ACTIVITY —
Repeat every line of the data exactly; the pictures stay out.

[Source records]
☆ ☆ ☆

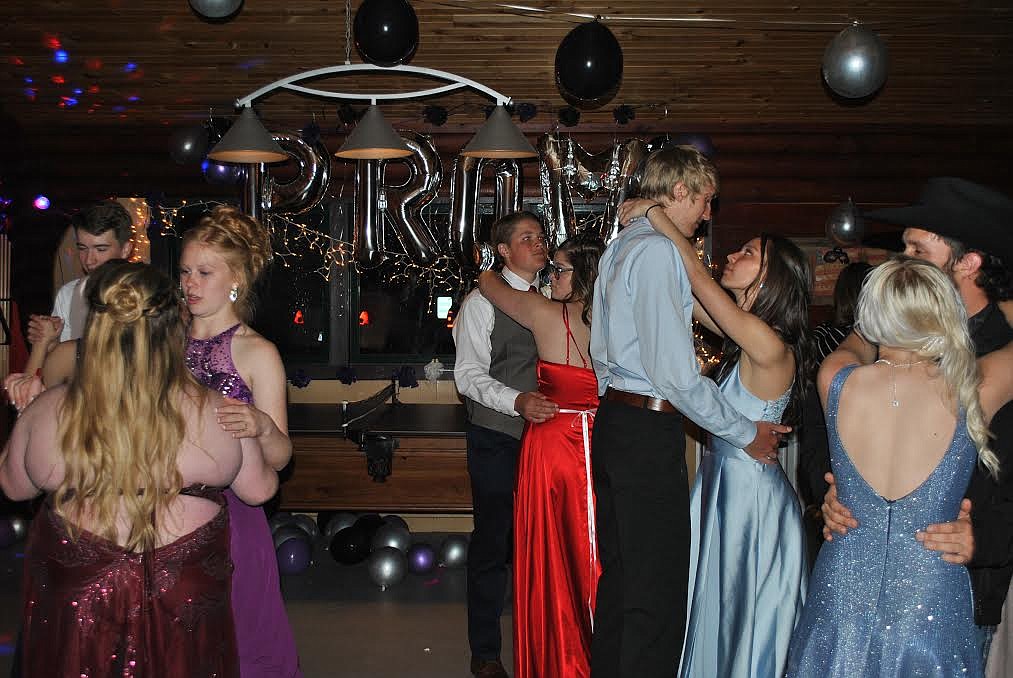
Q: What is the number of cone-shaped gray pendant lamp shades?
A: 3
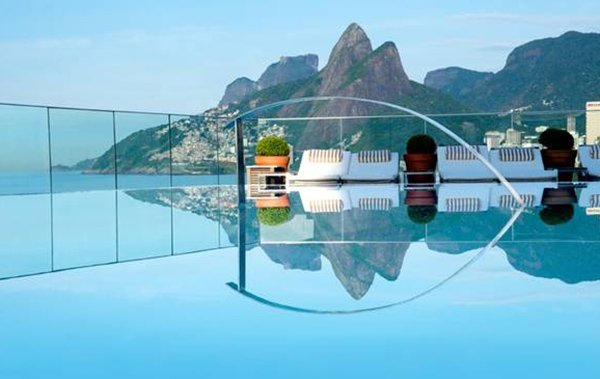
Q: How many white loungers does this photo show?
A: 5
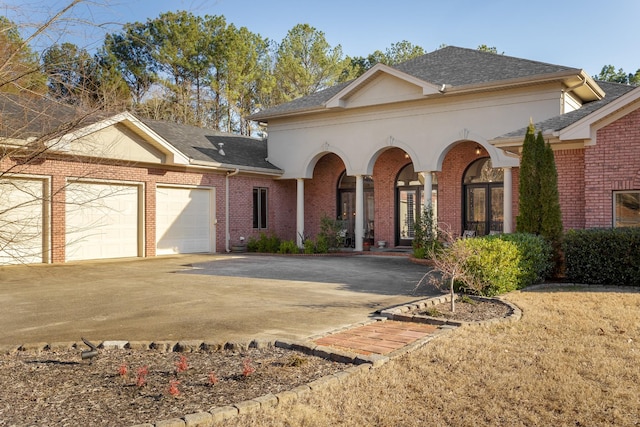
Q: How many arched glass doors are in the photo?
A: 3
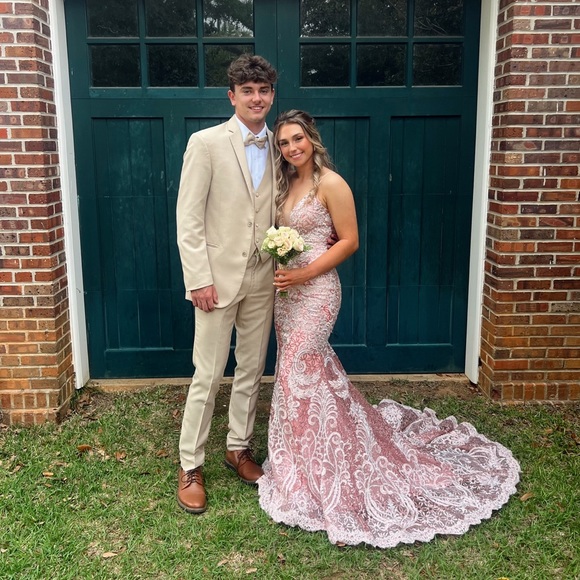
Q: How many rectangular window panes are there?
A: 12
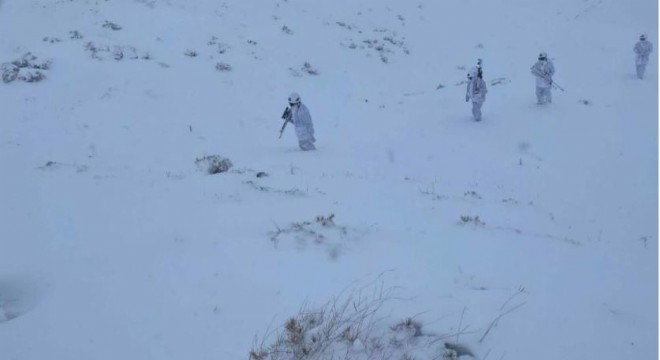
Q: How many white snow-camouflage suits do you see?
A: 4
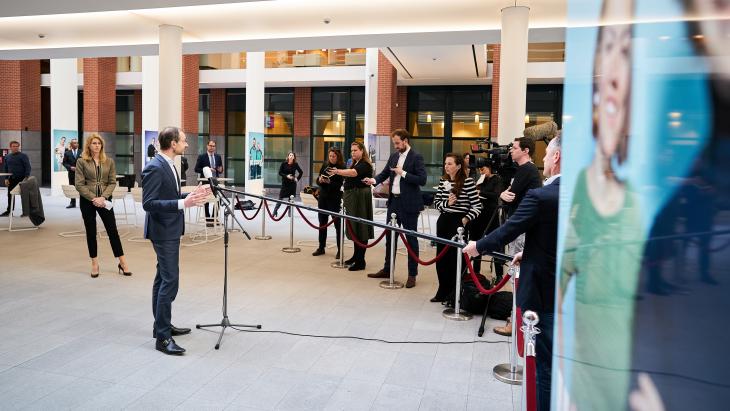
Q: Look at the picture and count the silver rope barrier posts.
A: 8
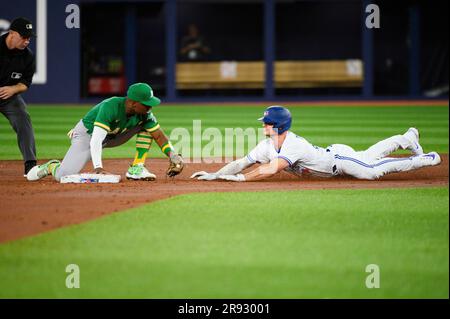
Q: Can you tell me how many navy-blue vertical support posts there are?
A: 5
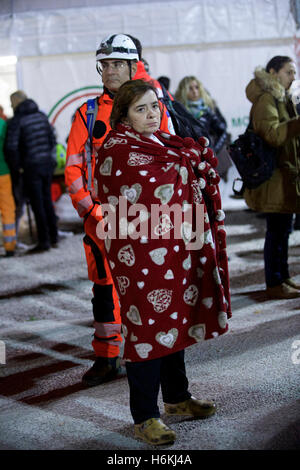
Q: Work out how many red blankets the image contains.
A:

☆ ☆ ☆

EXERCISE RESPONSE —
Q: What is the number of cone-shaped gray pendant lamp shades?
A: 3
Q: How many white loungers does this photo show?
A: 5
Q: How many arched glass doors are in the photo?
A: 3
Q: How many rectangular window panes are there?
A: 12
Q: How many white snow-camouflage suits do you see?
A: 4
Q: Look at the picture and count the silver rope barrier posts.
A: 8
Q: Can you tell me how many navy-blue vertical support posts there are?
A: 5
Q: Work out how many red blankets the image contains.
A:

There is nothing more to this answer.